Выбрать главу

Из мифов «Кодзики» и «Нихон сёки» явствует, что песни складывались в ритуально обусловленные моменты и в магических целях. Ситуации при этом могут быть следующими: разведение огня и приготовление жертвенной пищи, поднесение чаши с вином перед путешествием, перед смертью, перед входом в жилище, перед грядущей опасностью, во время похоронного обряда, для опознания человека и его имени, для насылания порчи и т. д.

Бо́льшая часть этих ситуаций, с одной стороны, совпадает с описанием мифологических истоков обрядов, сопровождаемых чтением норито, — выяснение имени божества (праздник богов ветра), вход в новый храм или дворец (благопожелание дворцу, норито в храме Касуга), вкушение еды и питья (праздники вкушения первого урожая), благопожелания путешественнику (норито при отправлении посла).

С другой стороны, эти же ситуации затем с соответствующими изменениями переходят в литературу: в «Манъёсю» многие из них еще сохраняются в прежнем виде, в классической хэйанской прозе жанра моногатари ряд эпизодов воспроизводят ситуации порождения пятистишия, сходные с названными выше, — пир, опознание имени, рубеж жизни и смерти и др.

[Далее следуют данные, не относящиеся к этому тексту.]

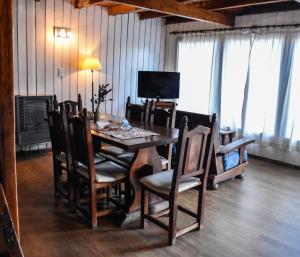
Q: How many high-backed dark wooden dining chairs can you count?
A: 6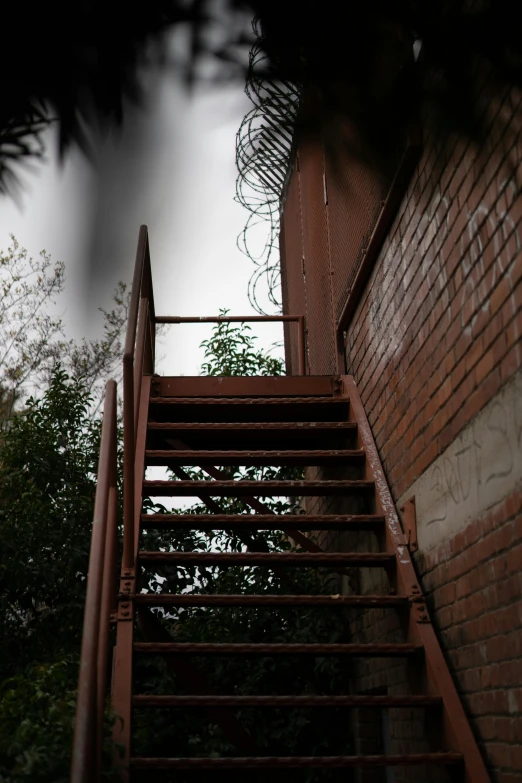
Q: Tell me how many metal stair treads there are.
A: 10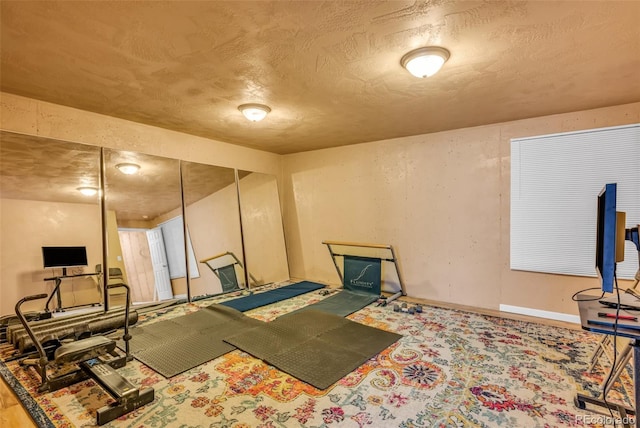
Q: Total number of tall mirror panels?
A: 4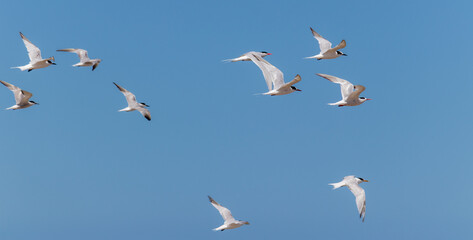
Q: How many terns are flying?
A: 10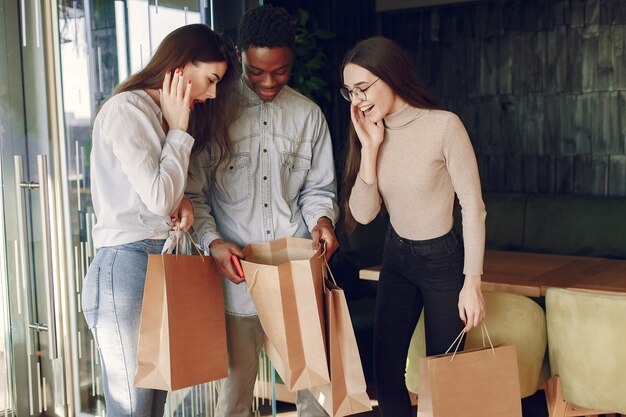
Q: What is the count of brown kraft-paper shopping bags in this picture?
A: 4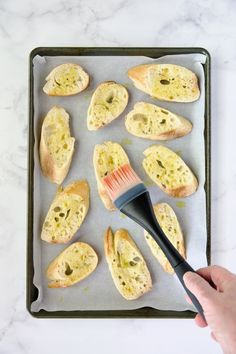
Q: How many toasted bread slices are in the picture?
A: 11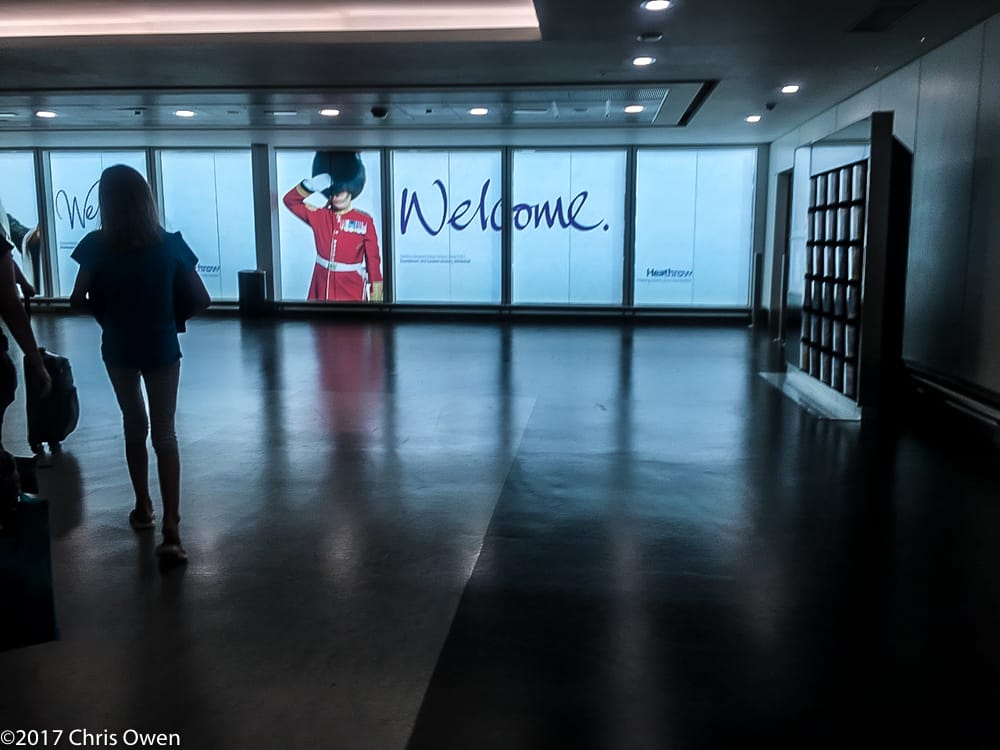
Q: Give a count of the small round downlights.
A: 9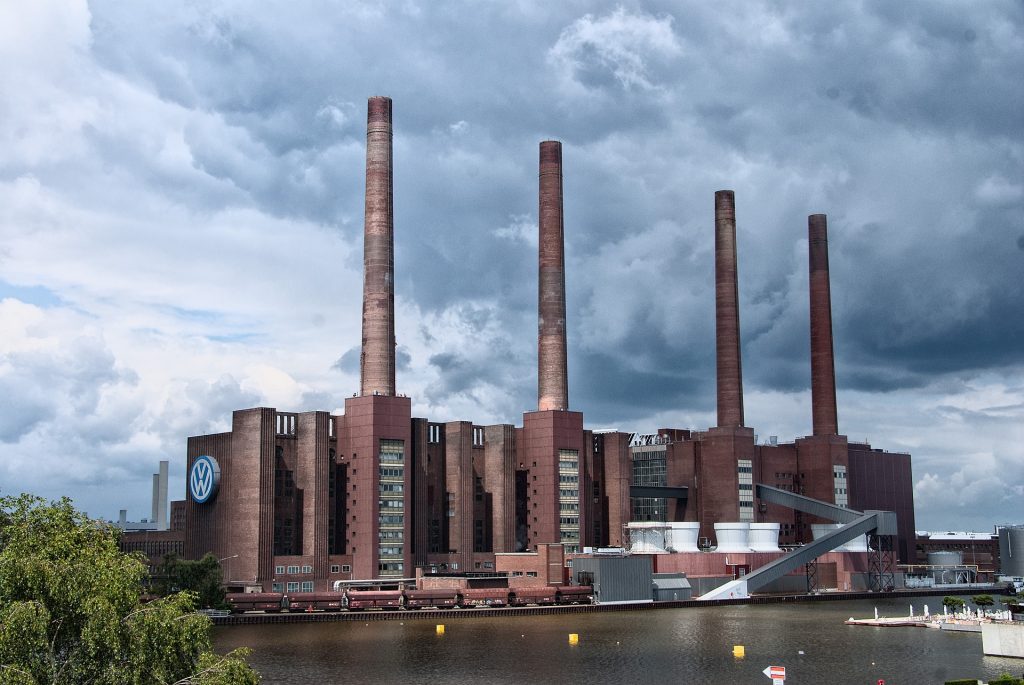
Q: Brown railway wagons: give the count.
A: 7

Помимо тематических вариаций и стилистических отличив все эти виды как чисто ритуальных текстов, так и литературных танка со следами архаической ритуальности различались, по-видимому, и типом музыкально-хореографического исполнения.

Известно, что норито исполнялись на некий музыкальный лад, сохранились даже своеобразные партитуры этих текстов. Логично предположить, что внутри этой музыкальной системы некогда тоже существовали различия, связанные, быть может, с многообразием обрядовых функций текстов и с принадлежностью исполнителей к разным родам, следовательно, по-разному могли исполняться тексты благопожеланий-восхвалений, тексты экзорцизмов и норито как таковые, т. е. изречения воли богов, а также ритуалы Накатоми и Имибэ.

Что же касается стихового ритма норито, то он, не всегда совпадая с группами по 5–7 слогов, тем не менее, явственно слышится во многих частях текста, например:

Яма-ни суму моно ва кэ-но нигимоно, кэ-но арамоно, охоно-но хара-ни офуру моно ва амана карана авоми-но хара-ни суму моно ва хата-но хиромоно хата-но сэмоно окицумоха, хэцумоха…
Из того, что в горах живет — с мягкой шерстью, с грубой шерстью, из того, что в Равнинах Полей Великих растет — сладкие травы, горькие травы, из того, что в Равнине Синего моря живет — С плавником широким, с плавником узким, водоросли морские, водоросли прибрежные…

Этот фрагмент из праздника Ооими в Хиросэ представляет собой часто повторяющееся клише, в котором наблюдается и нечто вроде внутренней рифмы, в литературной танка обычно запретной. Перечисление предметов в принципе свойственно мифологическому миру как совокупности отдельных поименованных объектов. В нашем примере видны рифмующиеся морфологические подобия как вариант ономатопоэтической организации текста, но стремящийся не к магической глоссолалии, как хаясикотоба в народных обрядовых текстах, а к сакральному называнию явлений с целью активизировать их чудесную силу. Разновидностью такой, если можно так выразиться, ономатопоэтической номинации можно считать и списки теонимов: Ками-мусуби, Таками-мусуби, Ику-мусуби, Тару-мусуби, Тамацумэ-мусуби, или Икуи, Сакуи, Цунагаи. Нередко по этому же типу организуются и списки жертвенных предметов, как в приведенных примерах — «с мягкой шерстью, с грубой шерстью», или разновидности тканей — акарутаэ, тэрутаэ, нигитаэ, аратаэ.

В этой же категории тропов помимо рядов мифологических синонимов участвуют и антонимические пары: такаяма-но суэ хикияма-но суэ, «гребень высокой горы, гребень низкой горы» и др. В формулах подобного рода, возможно, по-видимому, усмотреть следы древней заклинательной практики, основанной на архаическом отождествлении понятий слова и деяния.